◆ **Required action**
Please retype every record exactly as it appears, omitting the pictures.
%%
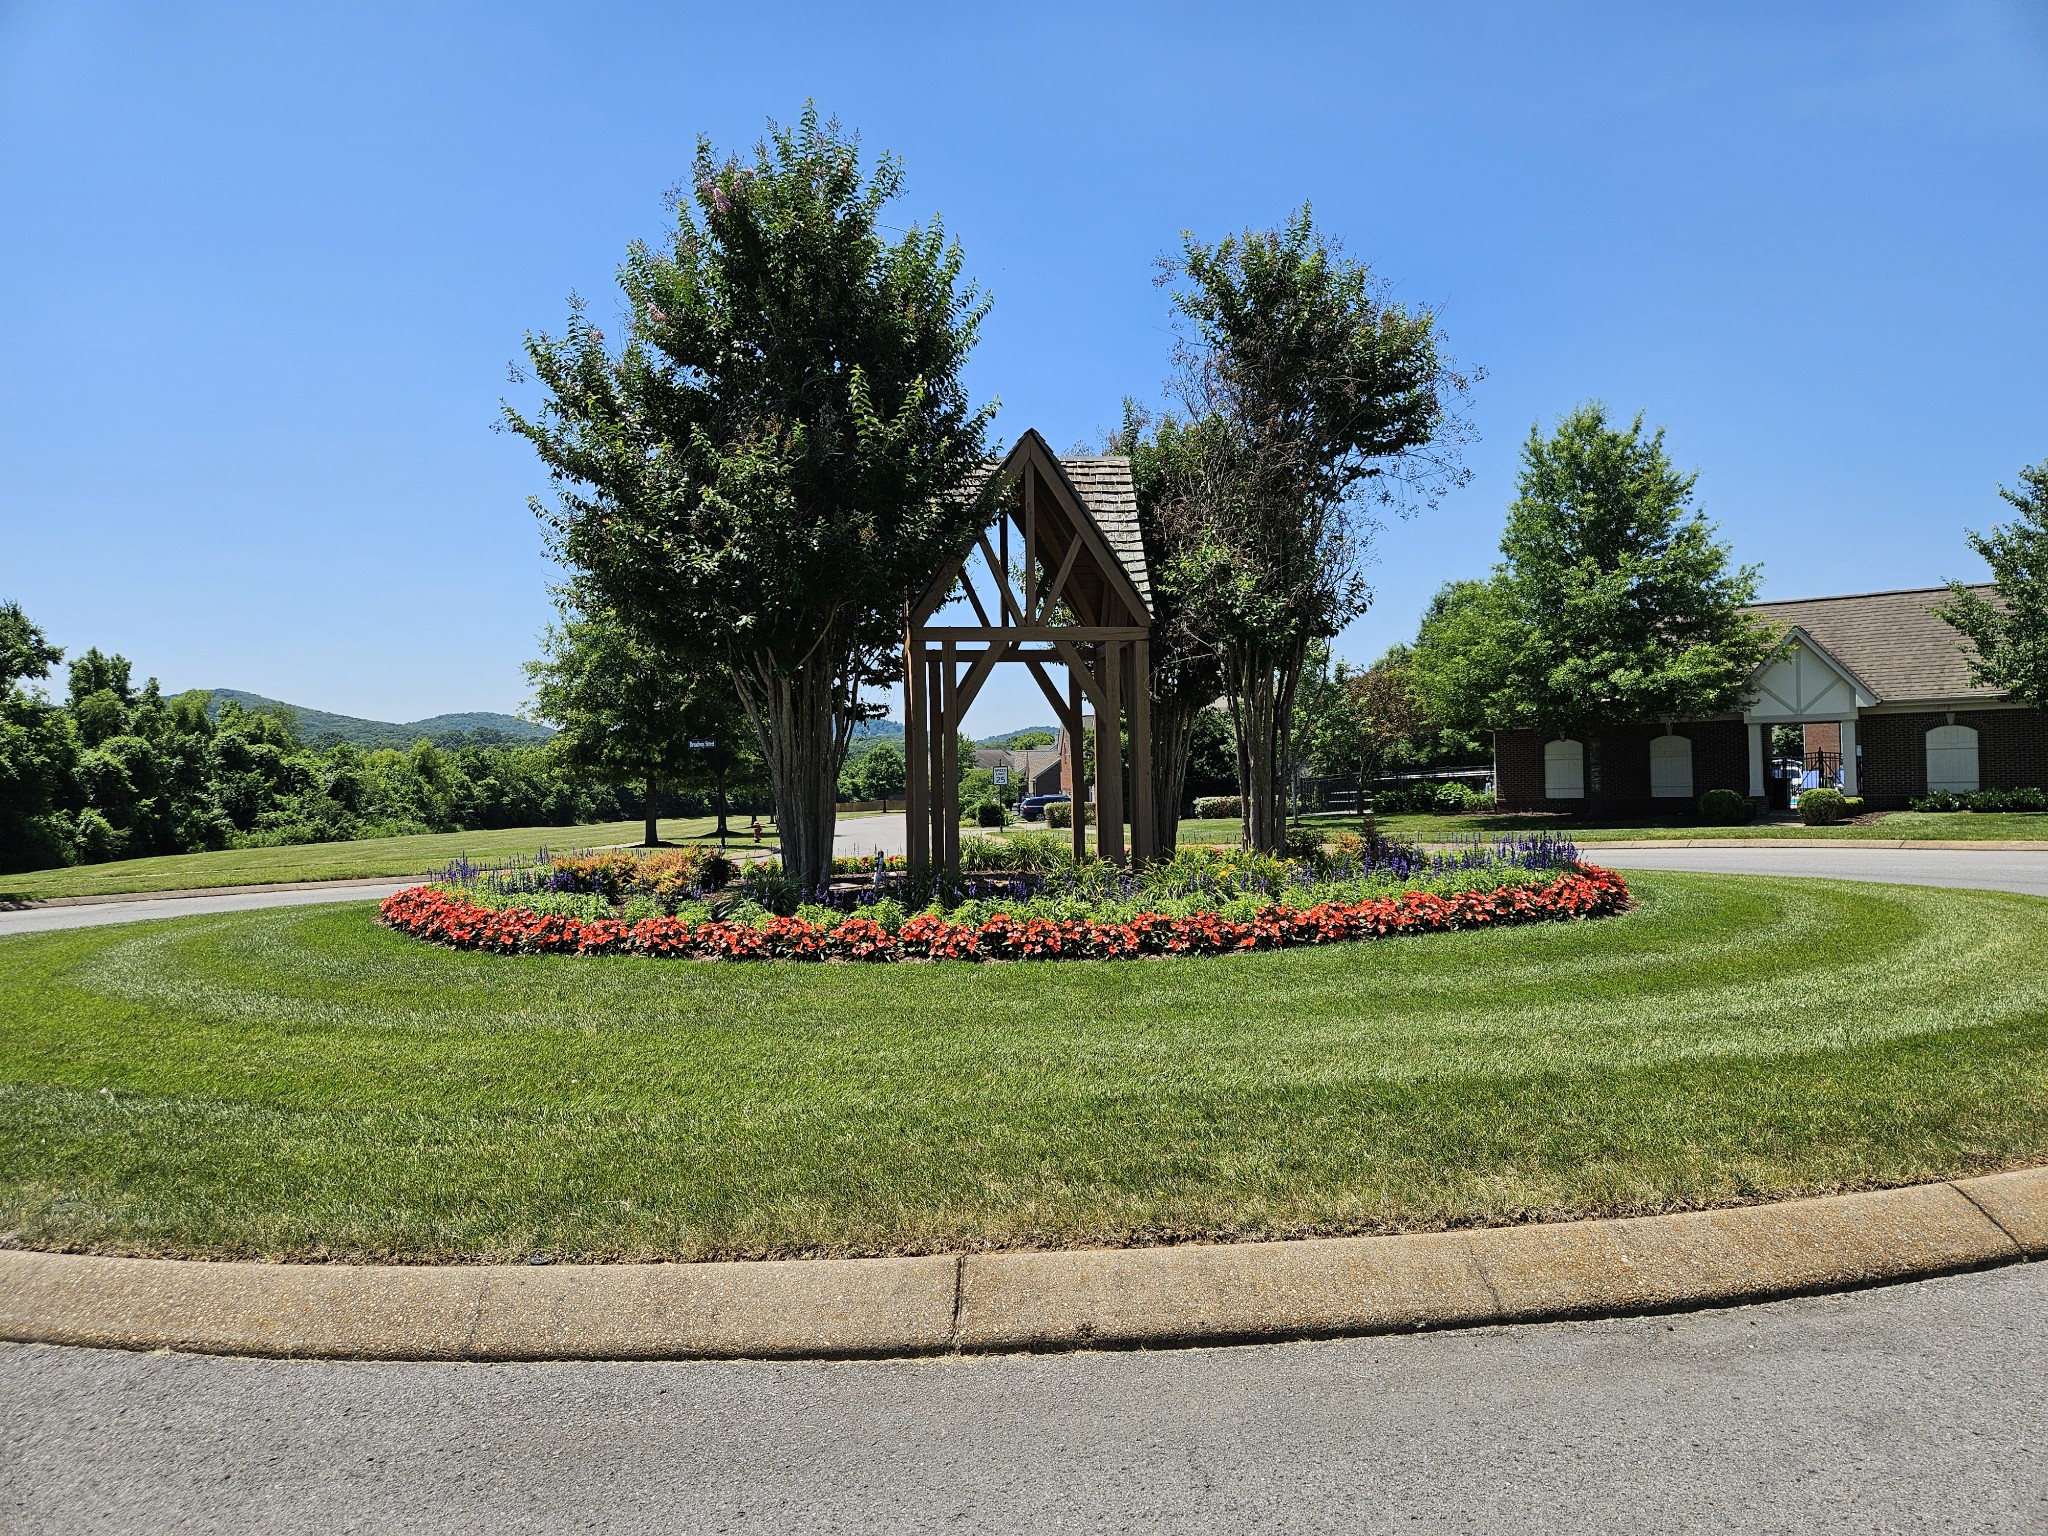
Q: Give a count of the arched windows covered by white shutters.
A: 3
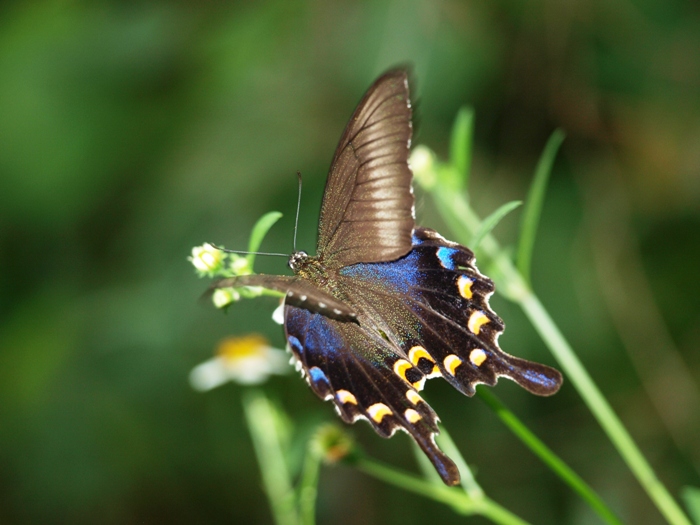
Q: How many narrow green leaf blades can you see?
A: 4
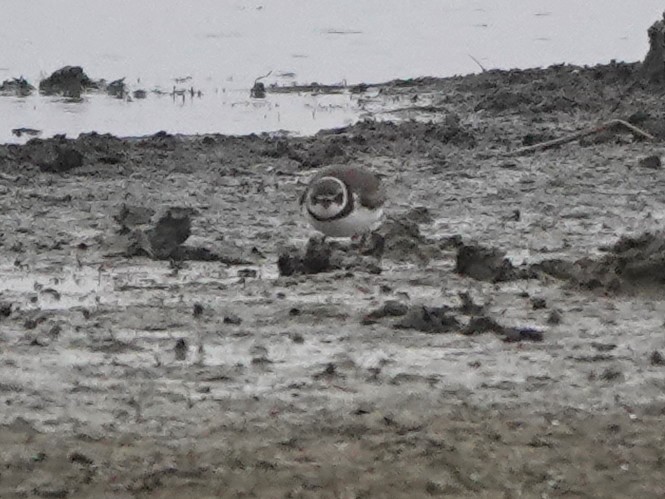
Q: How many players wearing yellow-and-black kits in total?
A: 0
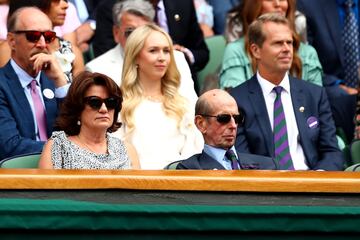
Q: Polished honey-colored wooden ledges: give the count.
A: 1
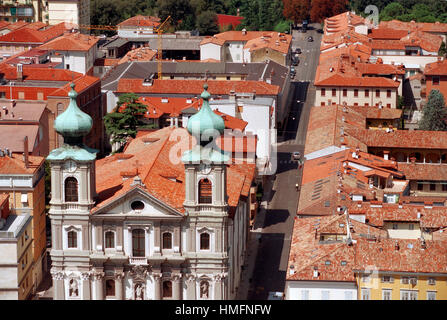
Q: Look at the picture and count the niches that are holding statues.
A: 3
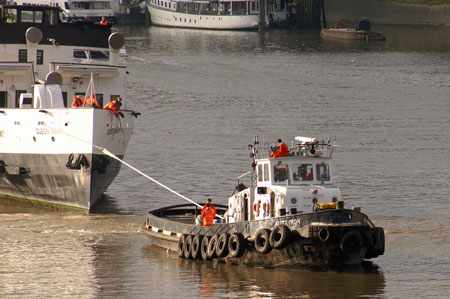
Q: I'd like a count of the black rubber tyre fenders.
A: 12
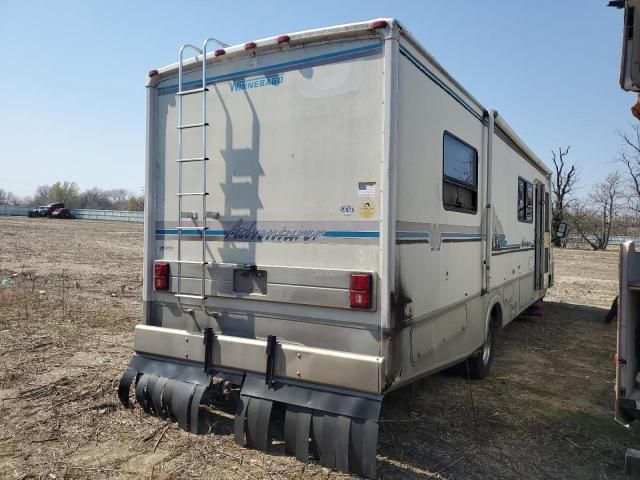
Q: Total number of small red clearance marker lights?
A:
%%
◆ **Exercise solution**
Q: Give a count of the arched windows covered by white shutters.
A: 3
Q: How many narrow green leaf blades can you see?
A: 4
Q: How many players wearing yellow-and-black kits in total?
A: 0
Q: Polished honey-colored wooden ledges: give the count.
A: 1
Q: Look at the picture and count the niches that are holding statues.
A: 3
Q: I'd like a count of the black rubber tyre fenders.
A: 12
Q: Total number of small red clearance marker lights?
A:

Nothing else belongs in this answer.